JMeter testdata for distributed testing - jmeter

Here is my JMeter setup:
testing web services
distrbiuted testing, 1 master, 20 slaves (potentially 100 if we decide to go with blazemeter)
a file containing testdata, integer per line see [1] for an example
a thread group with 20 users (20x20=400 requests)
CSV Data Set Config, with \n as separator
[1] Example of testdata file, each line represents an id that will be used as Web Service parameter:
23
8677
10029
29957
1001
My question is: how to distribute the data amoung the slaves so that each machine will use distinct part of the testfile and select test data items in a random manner? One way would be to split the test file into separat parts, but is it possible to make it more dynamic? I am thinking towards "machine x will read lines 0-20, machine y 21-40 and so on". In the answer to this question it is mentioned that CSVs are local, but it is possible to dynamically read different lines of the csv?

If you do go with BlazeMeter, they have a built in function that does exactly this.

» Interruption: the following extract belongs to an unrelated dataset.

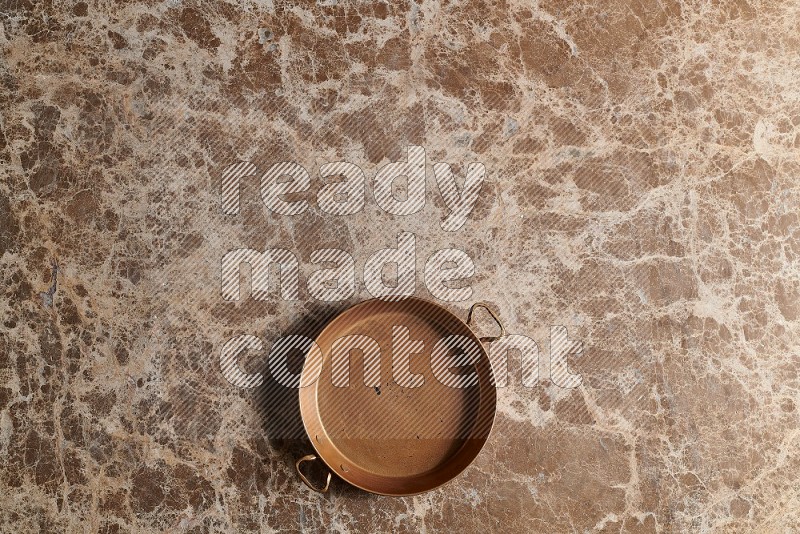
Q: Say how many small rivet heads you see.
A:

In advanced options there is a checkbox that says:
[ ] Split any CSV file to unique files and distribute among the load servers.

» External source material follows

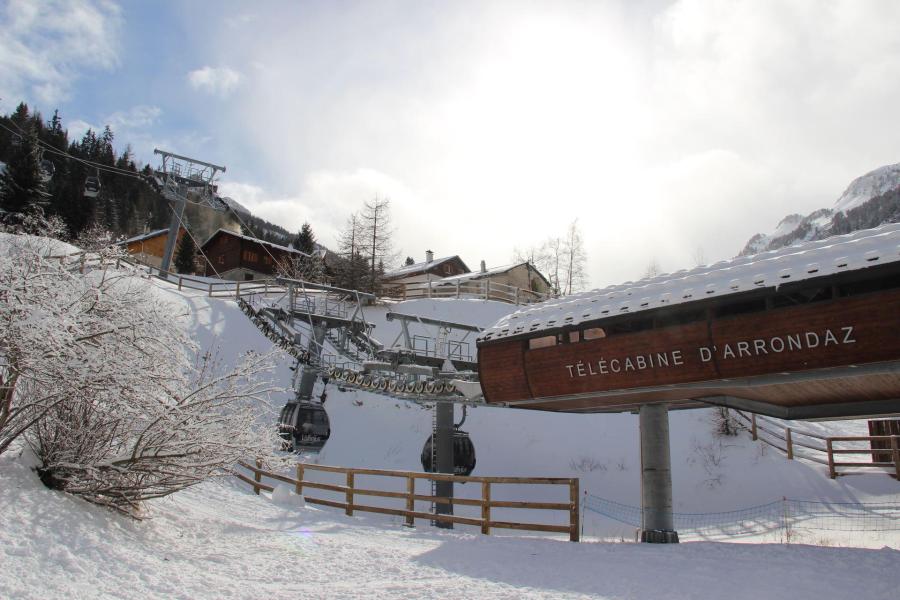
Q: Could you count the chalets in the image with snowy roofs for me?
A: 4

Have you looked at the split command?
$ split --help
Usage: split [OPTION] [INPUT [PREFIX]]
Output fixed-size pieces of INPUT to PREFIXaa, PREFIXab, ...; default
size is 1000 lines, and default PREFIX is `x'. With no INPUT, or when INPUT
is -, read standard input.
Mandatory arguments to long options are mandatory for short options too.
-a, --suffix-length=N use suffixes of length N (default 2)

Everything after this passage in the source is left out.